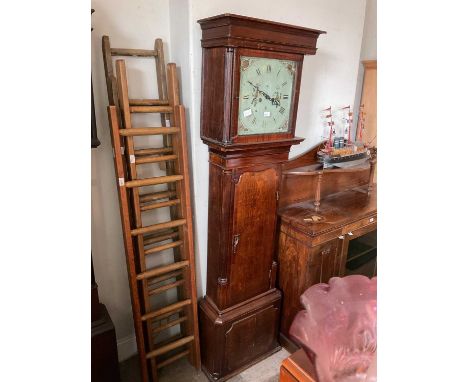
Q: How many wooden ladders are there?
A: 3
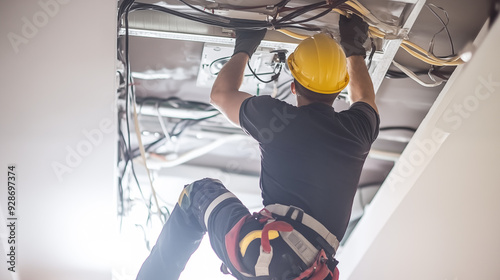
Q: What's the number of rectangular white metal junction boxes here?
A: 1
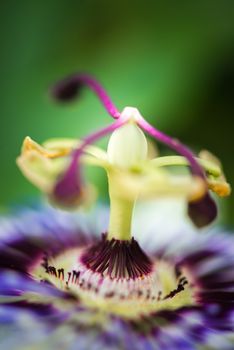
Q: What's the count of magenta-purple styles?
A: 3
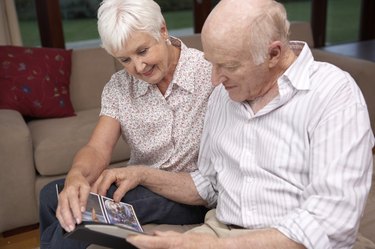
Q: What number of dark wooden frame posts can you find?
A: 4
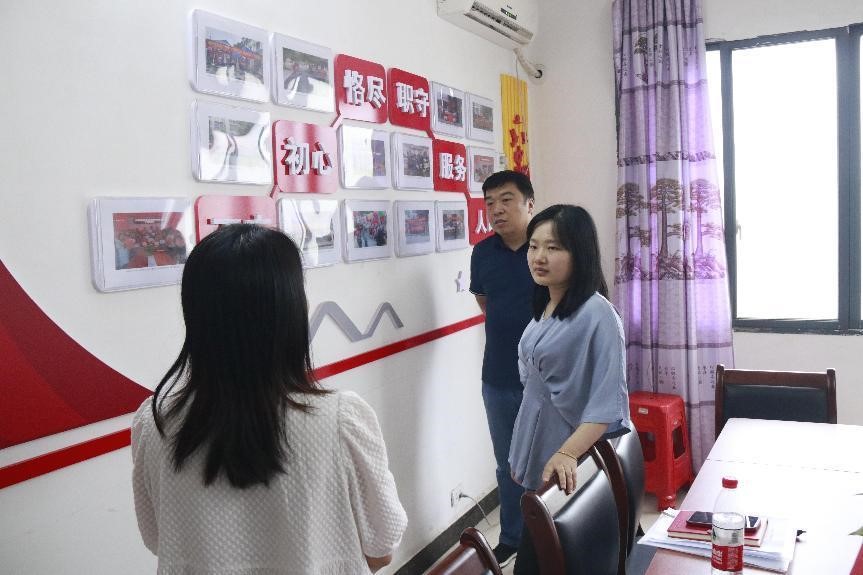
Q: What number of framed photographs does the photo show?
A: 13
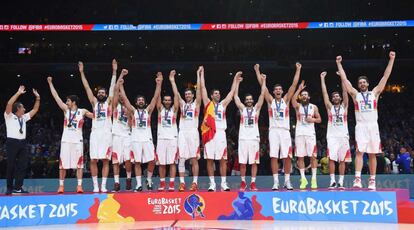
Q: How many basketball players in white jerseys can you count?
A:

# [Work instructions]
Find and show each line of the listing with the word "wooden".

# [Task solution]
Q: How many wooden ladders are there?
Q: What number of dark wooden frame posts can you find?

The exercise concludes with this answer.